# Suffragette - Blu-ray Review



## Mike Edwards (Mar 10, 2011)

[img]http://www.hometheatershack.com/gallery/file.php?n=64402[/img] 
*Title: Suffragette* 

*Movie:* :3.5stars:
*Video:* :4.5stars:
*Audio:* :4stars: 
*Extras:* :2.5stars: 


*HTS Overall Score:*79




[img]http://www.hometheatershack.com/gallery/file.php?n=64410[/img]*Summary*
It’s very easy to take for granted the rights and privileges that we have today in modern society. We can quibble and complain about how unfair things are for us, and debate the details of feminism and social rights till our face is blue, but we have to admit that in the Western civilized world we live in an era of unprecedented freedom. All it takes is to look back a couple decades, let alone an entire century to see that things have changed drastically for the modern man (and in this case woman). Today we take it as common practice that women and men can vote with equal ease, but not that long ago it wasn’t a common thing. My childhood association with the Suffragette movement was Mrs. Banks in “Mary Poppins”, singing at the top of her lungs and driving Mr. Banks batty with her joyful cries of “votes for women!” accompanied with jokes about someone being hauled off in irons. The fact of the matter is that those jokes and soft Disney veneer was used to keep children from being inundated with the incredibly bleak situation that was one of the world’s most important movements.

The year is 1912, and the place is London. While we have the modern automobile and modern paving, along with a solid system of parliamentary government, England is not exactly on the forefront of allowing women equal voting rights as men. Back then it was commonly thought that a woman didn’t have the necessary faculties of logic and reason as men did, and thus should not be allowed to vote and make policy changes due to that inferiority. However, not all men felt that way, and women most CERTAINLY did not. Maud Watts (Carey Mulligan) is one of those dissatisfied women, working a menial job and not given the same rights that her male counterparts are enjoying. She has no intent on being one of the suffragette women who throw bricks through establishment windows and protest with the mysterious Mrs. Pankhurst (Meryl Streep), but rather is beaten down by the constant abuse heaped on her by her boss and the knowledge that there’s really nothing she can do.

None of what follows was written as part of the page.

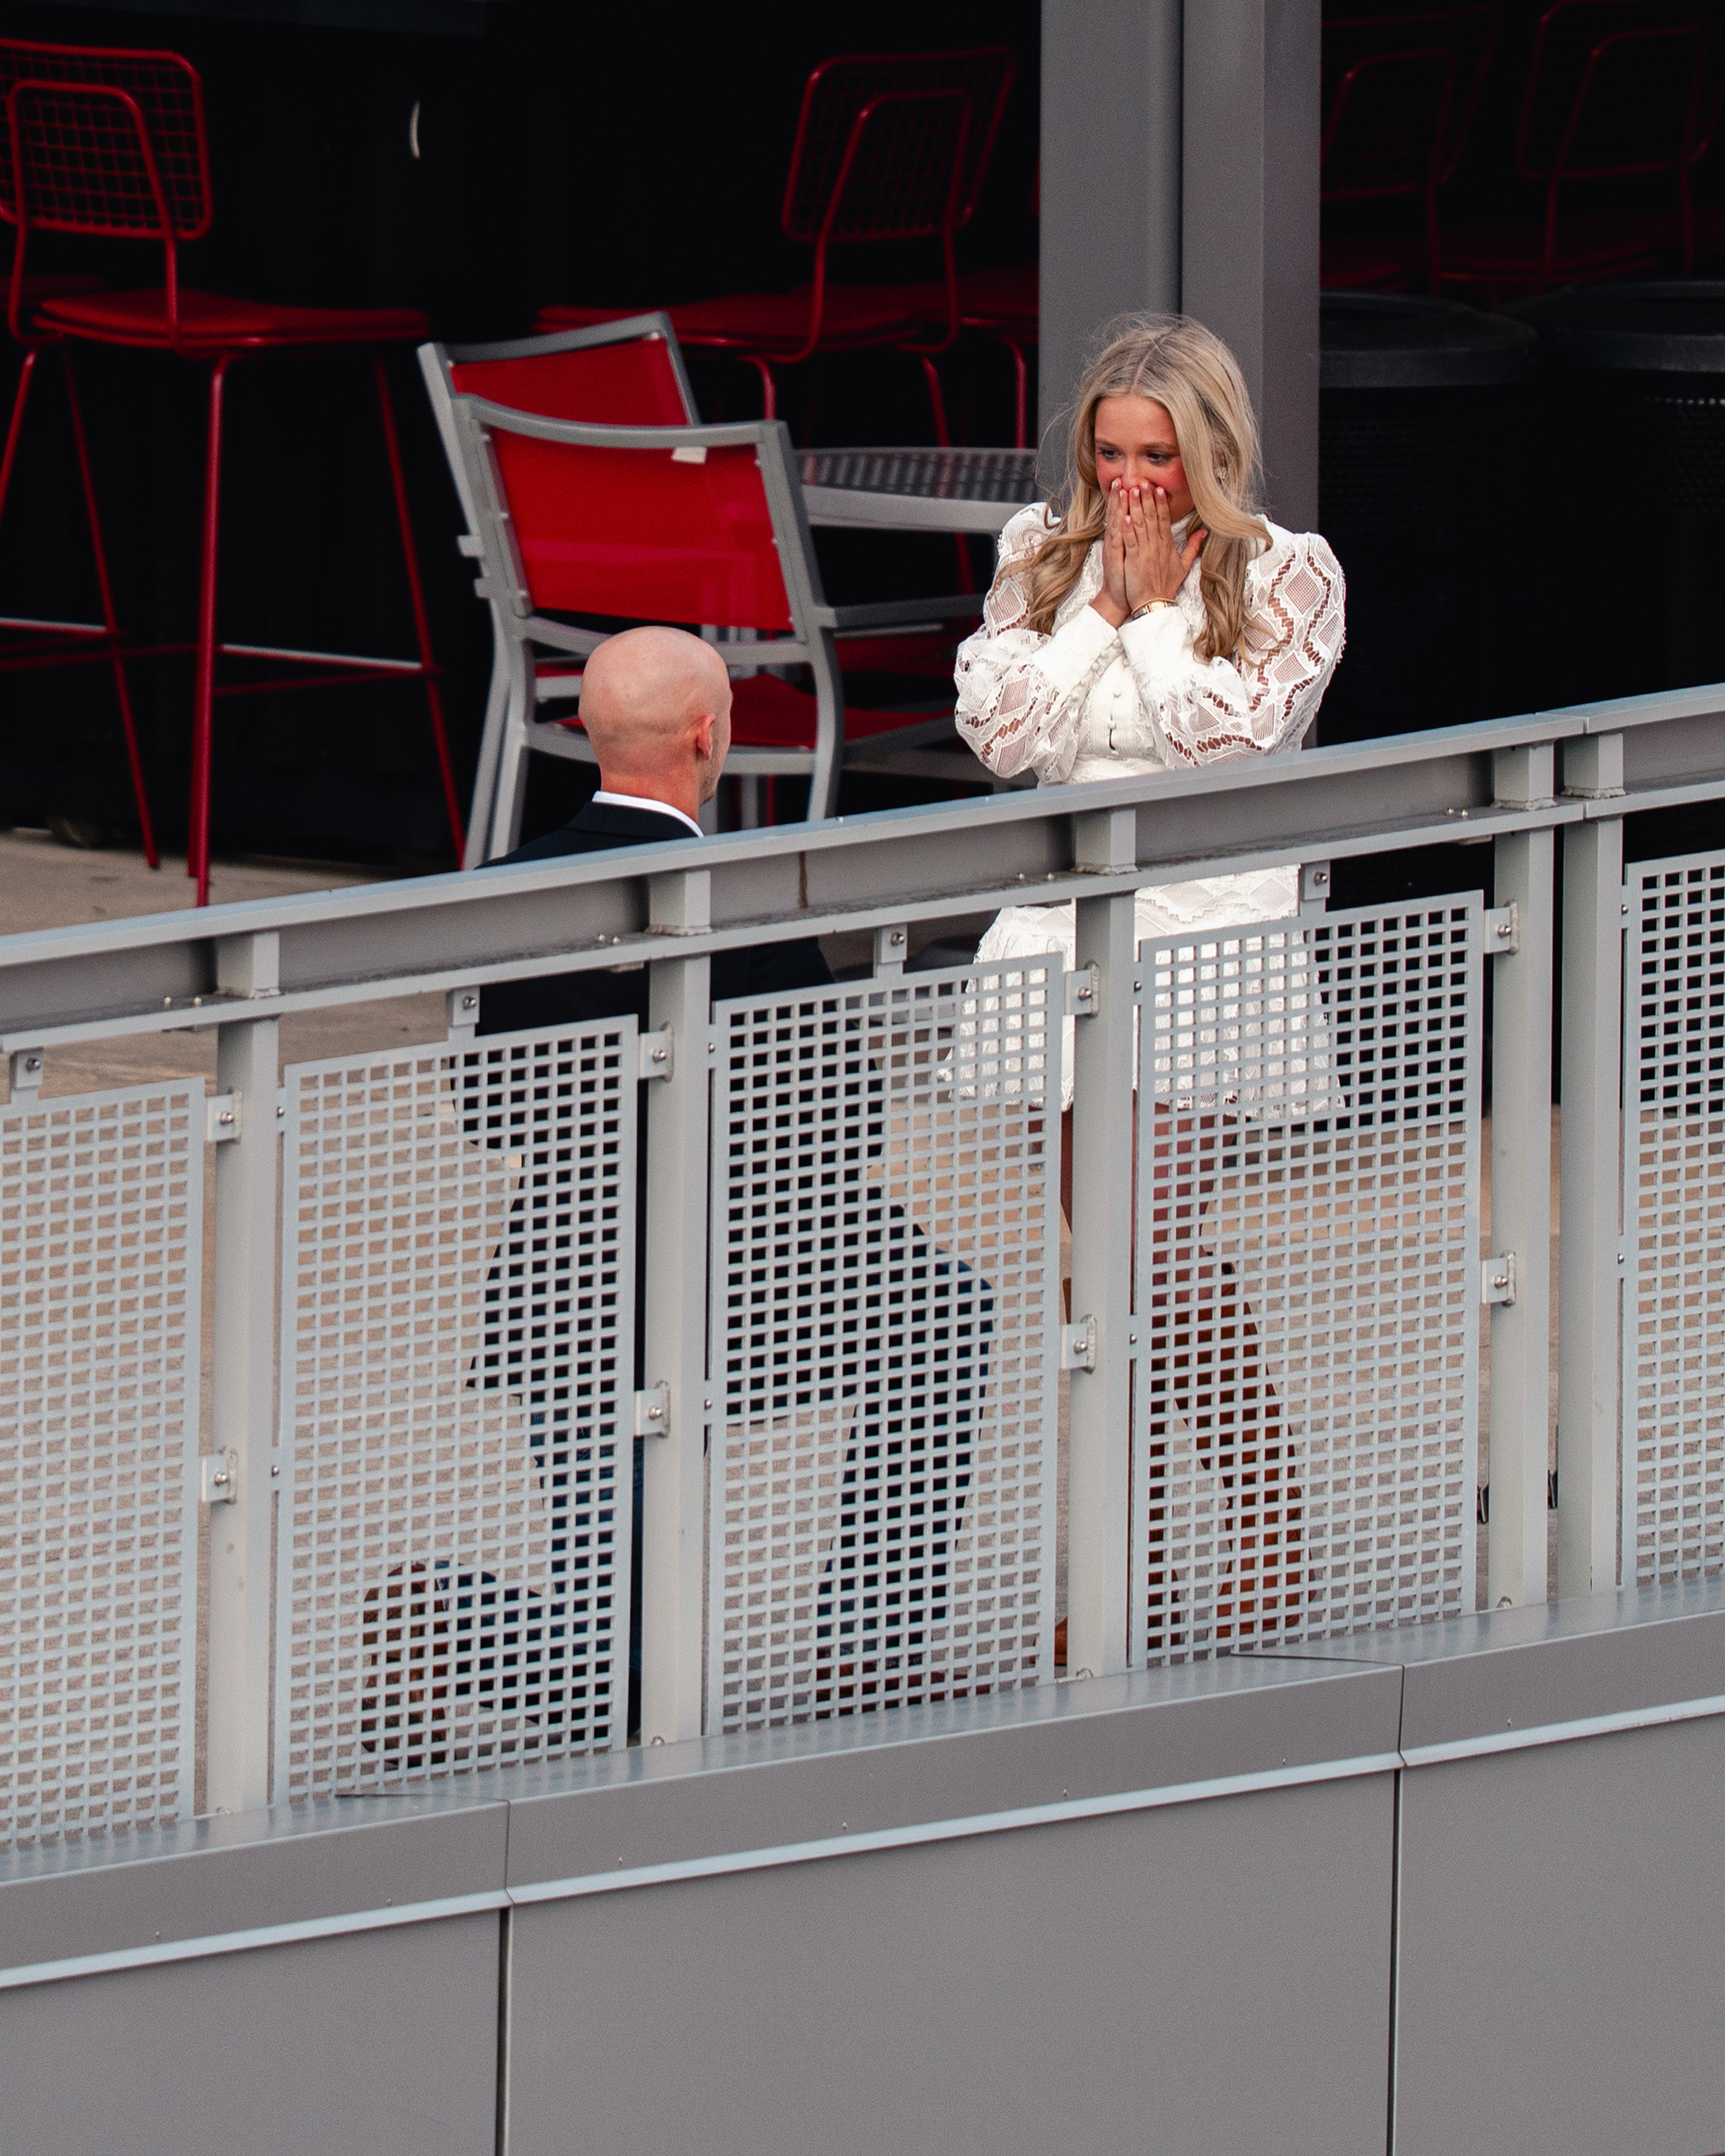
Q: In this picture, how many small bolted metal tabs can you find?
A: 12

That all changes one day when she goes to a political hearing and gives her testimony under the guise that her testimony will be considered for changing British law to include women in the voting pool. When the ruling comes out negative the women are furious and feel lied to, which leads to a riot that gets Maud tossed in jail with the rest of the more militant suffragettes. Her husband (played by Ben Wishaw whom you may recognize as “Q” in the new 007 films with Daniel Craig) is furious and embarrassed by her getting arrested and even associating with the suffragettes, but Maud has had a taste of hope and that is a dangerous thing for someone who has lived without it for so long. Going to another rally which hosts the highly sought after Mrs. Pankhurst, which is quickly broken up by Scotland Yard and police inspector Steed (Brendan Gleeson), Maud is once more detained by the authorities and sent home to face her furious husband once more. Throwing her out, husband Sonny turns his back his wife, leaving Maud to fend for herself. With her back up against a wall the opposition has made a fatal flaw. They have taken everything that Maud had to lose away from the poor women, which now leaves her with nothing left to lose. A position that can make a small threat into something so much more.

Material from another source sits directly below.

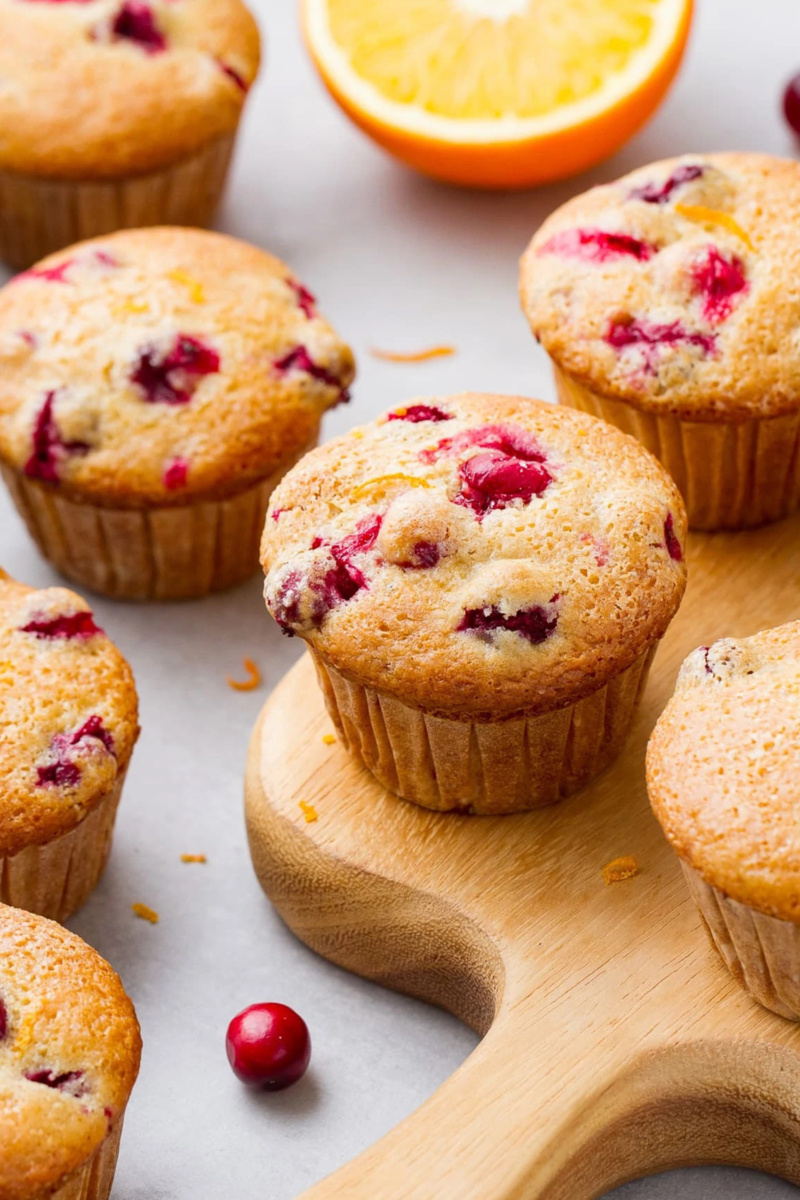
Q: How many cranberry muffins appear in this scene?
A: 7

[img]http://www.hometheatershack.com/gallery/file.php?n=64418[/img]Teaming up with the Suffragettes full time, Maud and her friend Violet (Anne-Marie Duff) along with suffragette spokeswoman Edith Ellyn (Helena Bonham Carter) wage full out war on the establishment, bringing as much attention to the movement as they can in a blatant effort to back the British government into a corner. As their attacks grow more and more aggressive, the women are seeing little to no results as the press is silenced and the vast majority of people aren’t even hearing about the movement. This leads up to one of the most famous incidents in the British Suffragette movement. An act that may not instantly bring everyone to acquiescence, but one that brought the entire world’s eyes onto the movement in one fell swoop. 

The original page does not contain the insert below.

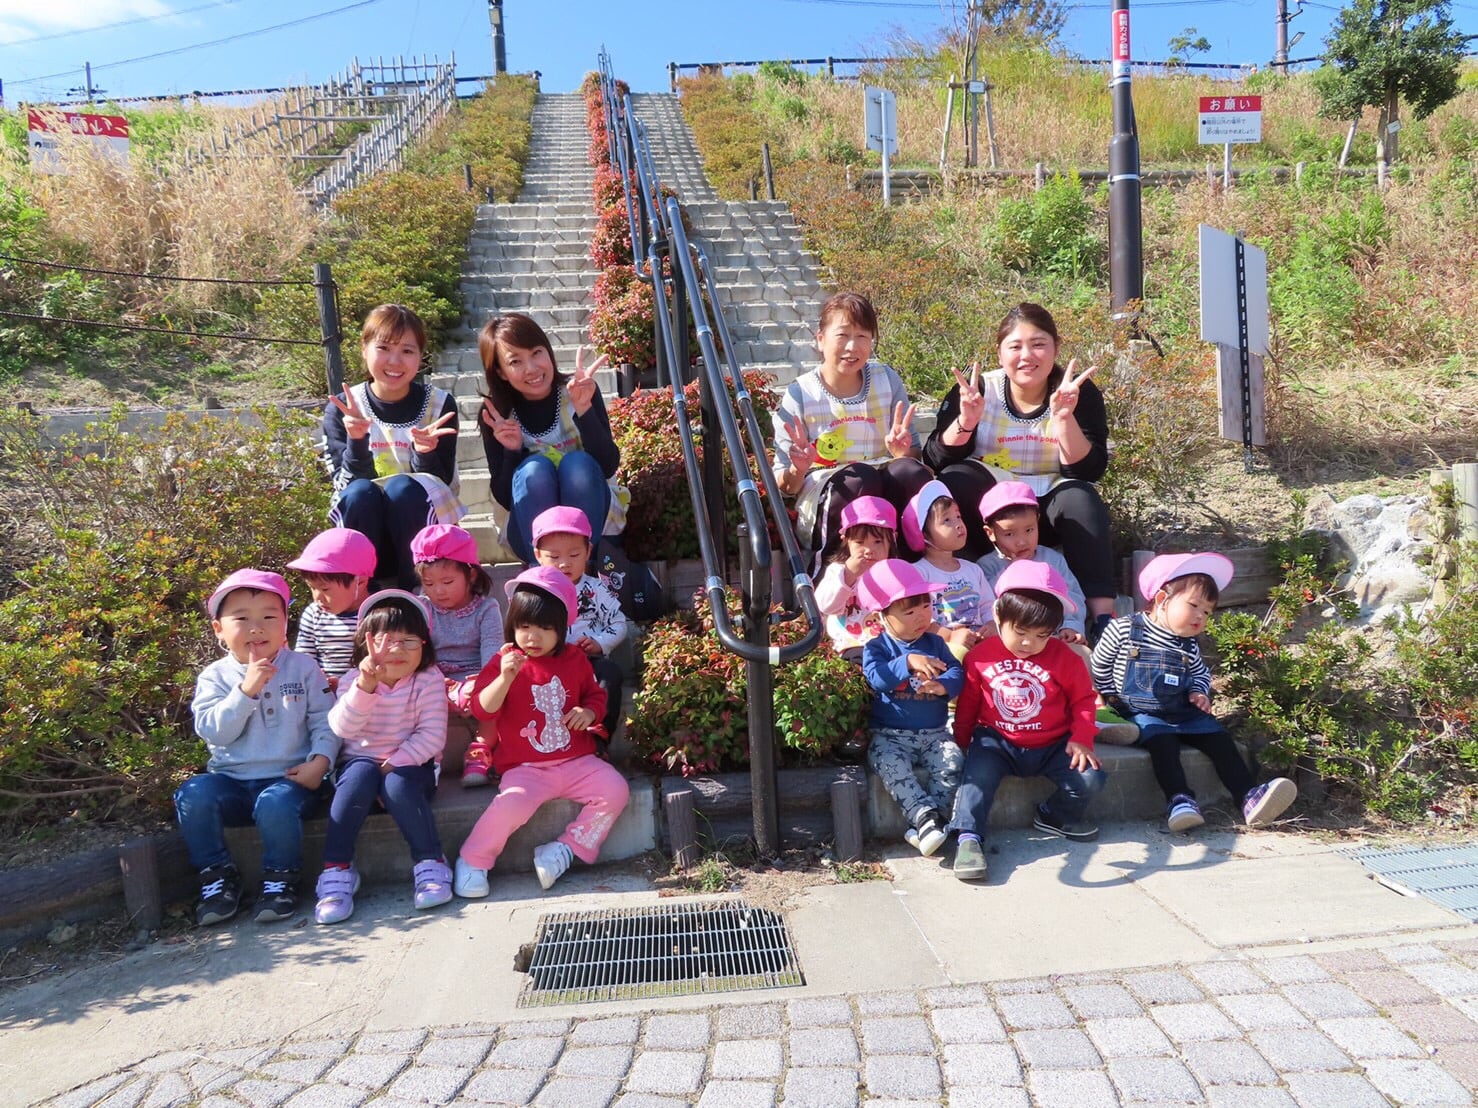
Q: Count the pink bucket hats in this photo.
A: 12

“Suffragette” is less about any singular action, or the actual movement ITSELF. The posturing, the strategy or the actual events that led up to the eventual giving of the rights, but instead it takes on the point of view of a single woman and her struggle to find hope. Maud is not a suffragette at first, and has no intentions of joining the movement despite her obvious sympathies. She just wants to get along with her day without getting hurt any more than she has to. She has a seemingly loving husband who wants her to be safe, and a young child. However when she is tossed in jail against her will for doing almost nothing, she finds out the true colors of those around her and is soon tossed out in the cold. With this safety net gone, she goes from simple house wife with no political bents to an integral arm of the suffragette movement. 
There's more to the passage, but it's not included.